STORED DATA:

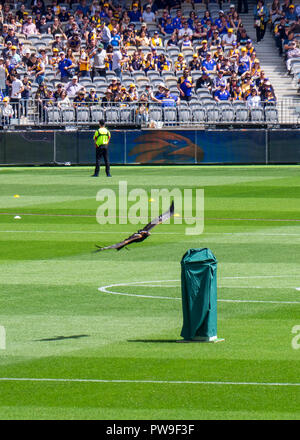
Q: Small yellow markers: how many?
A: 3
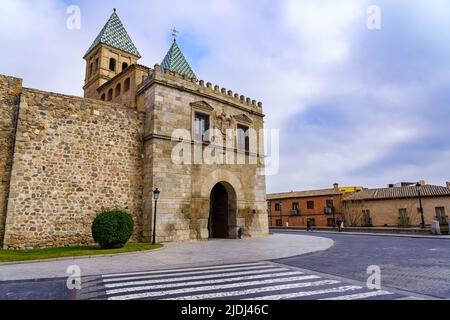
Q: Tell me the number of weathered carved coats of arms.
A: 1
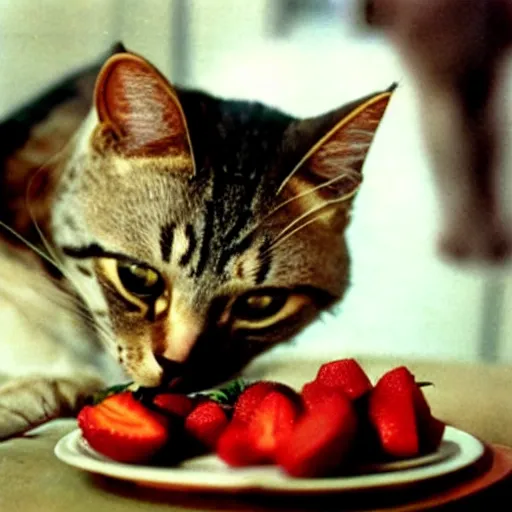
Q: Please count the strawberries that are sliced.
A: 2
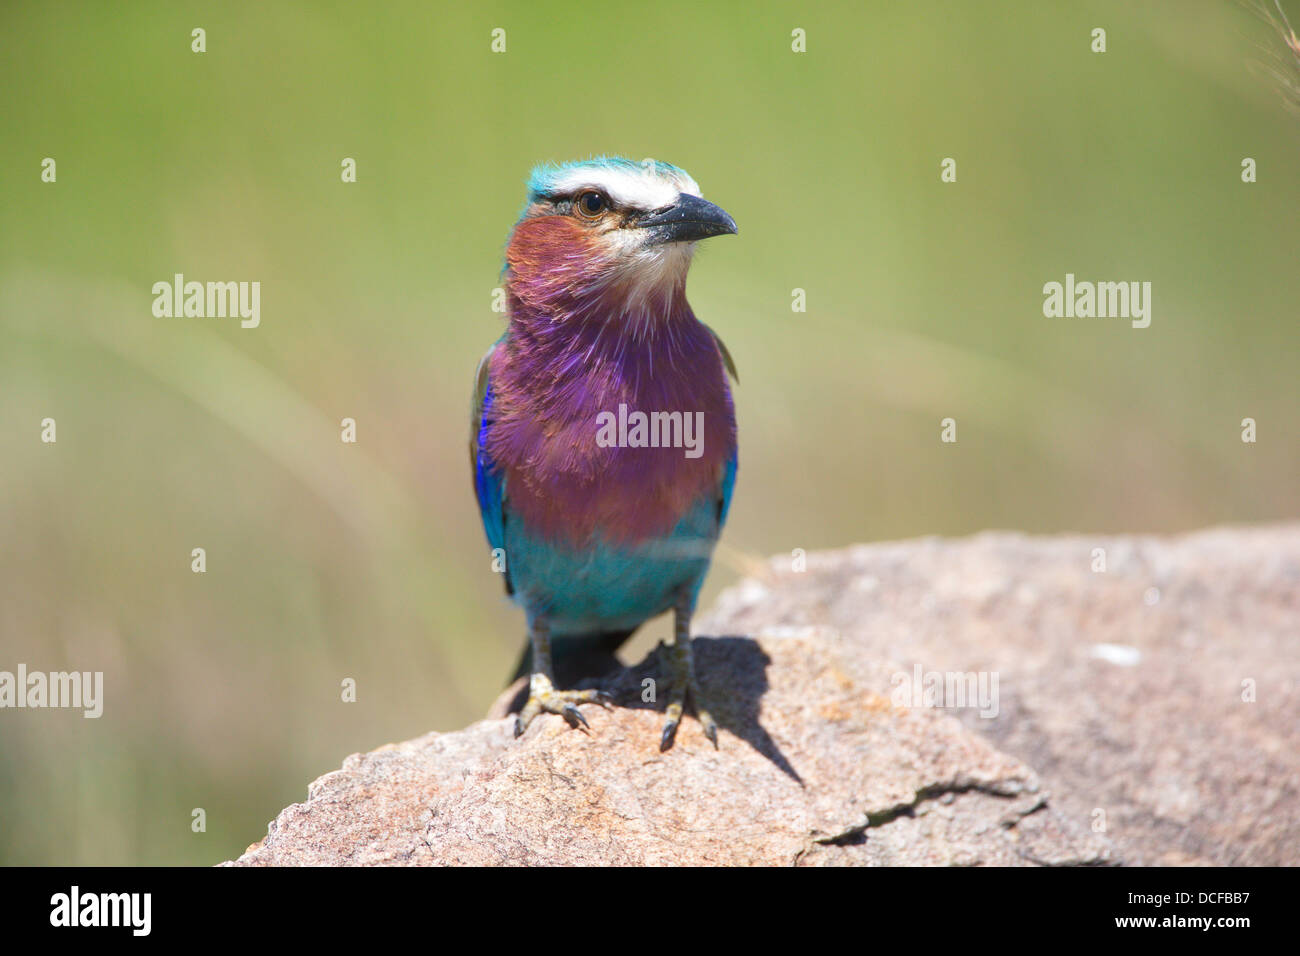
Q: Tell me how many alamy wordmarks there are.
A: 6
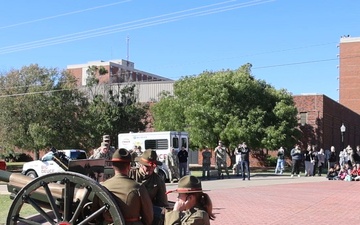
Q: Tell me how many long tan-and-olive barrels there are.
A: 1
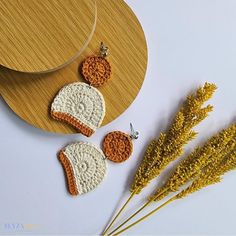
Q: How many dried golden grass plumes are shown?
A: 3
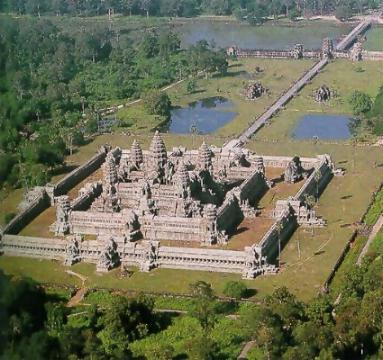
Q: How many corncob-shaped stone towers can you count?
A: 5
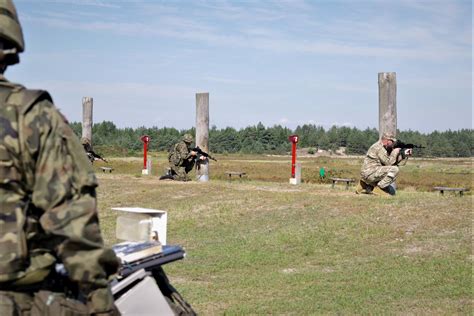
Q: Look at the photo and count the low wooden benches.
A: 4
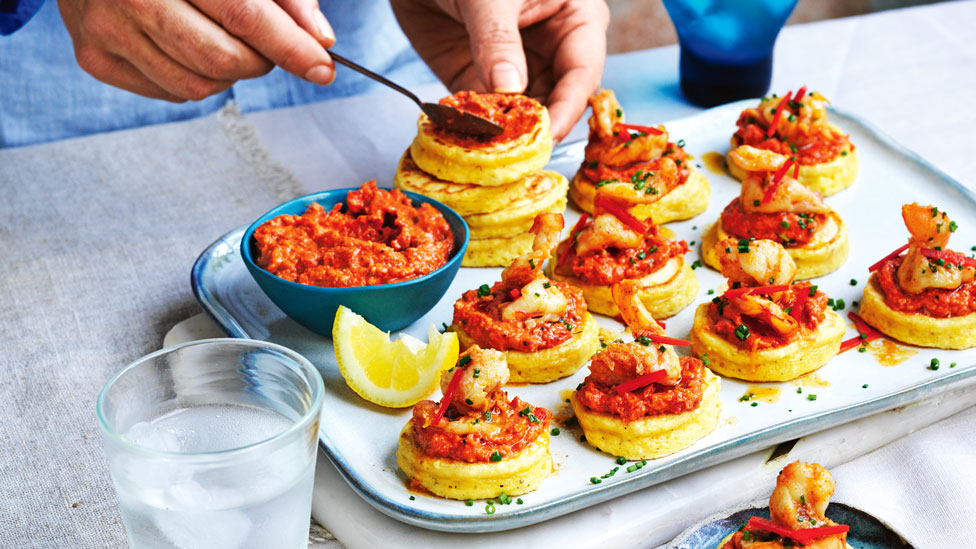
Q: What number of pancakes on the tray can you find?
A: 13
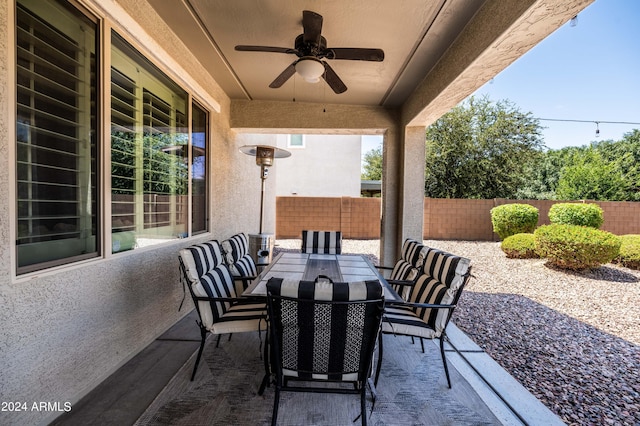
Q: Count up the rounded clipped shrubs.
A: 5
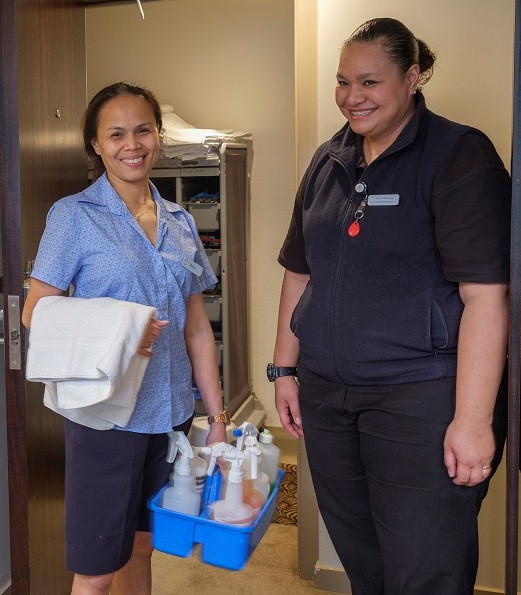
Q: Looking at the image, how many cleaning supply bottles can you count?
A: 6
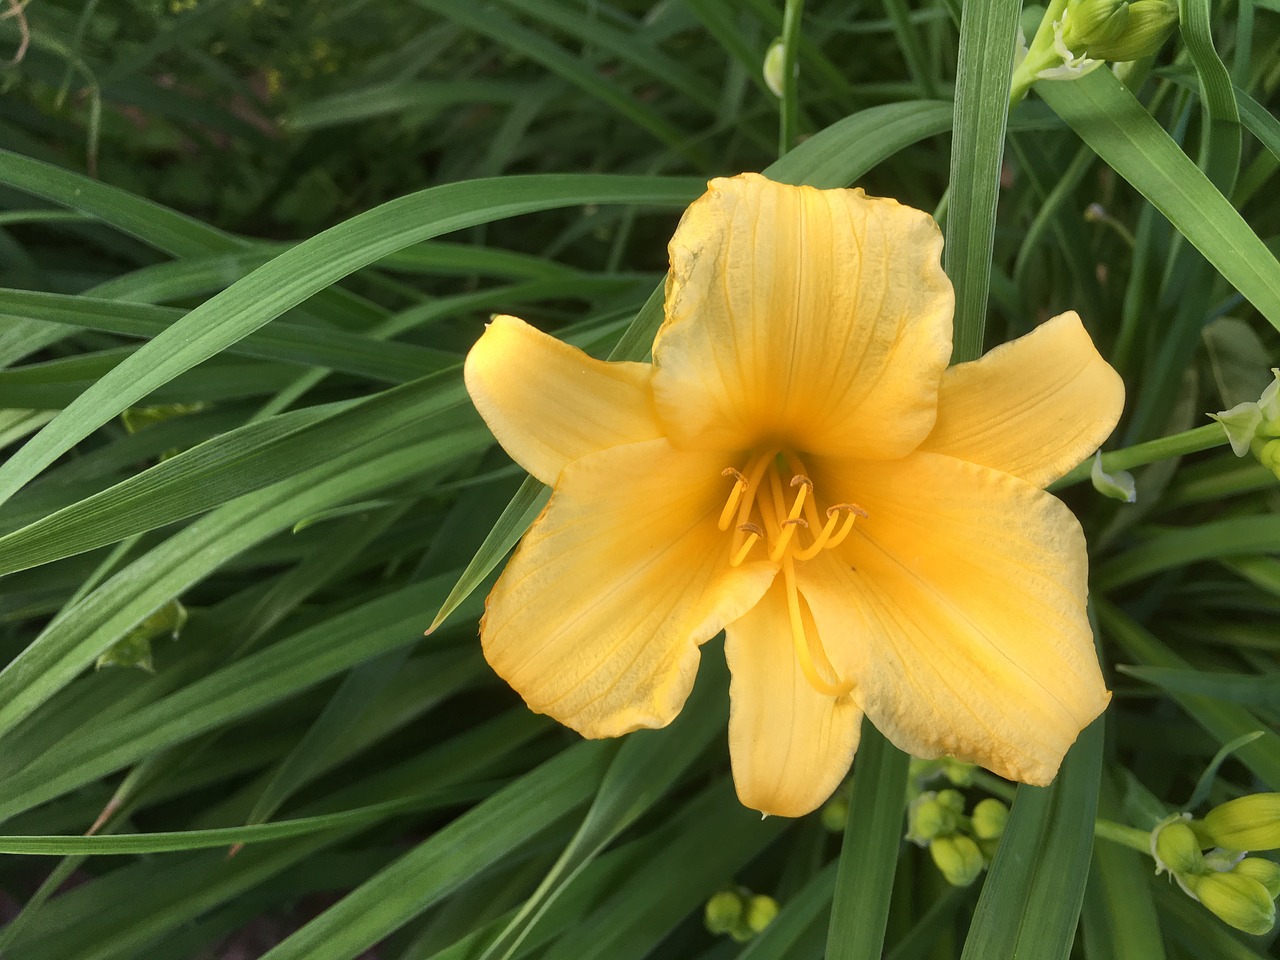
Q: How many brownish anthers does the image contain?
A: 6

PROBLEM TO SOLVE: The copy should match the records above exactly, except that pictures are dropped.

TASK SOLUTION:
Q: Small yellow markers: how many?
A: 3
Q: Tell me the number of weathered carved coats of arms.
A: 1
Q: Please count the strawberries that are sliced.
A: 2
Q: Tell me how many alamy wordmarks there are.
A: 6
Q: Tell me how many long tan-and-olive barrels there are.
A: 1
Q: How many dried golden grass plumes are shown?
A: 3
Q: How many corncob-shaped stone towers can you count?
A: 5
Q: Look at the photo and count the low wooden benches.
A: 4
Q: What number of pancakes on the tray can you find?
A: 13
Q: Count up the rounded clipped shrubs.
A: 5
Q: Looking at the image, how many cleaning supply bottles can you count?
A: 6
Q: How many brownish anthers does the image contain?
A: 6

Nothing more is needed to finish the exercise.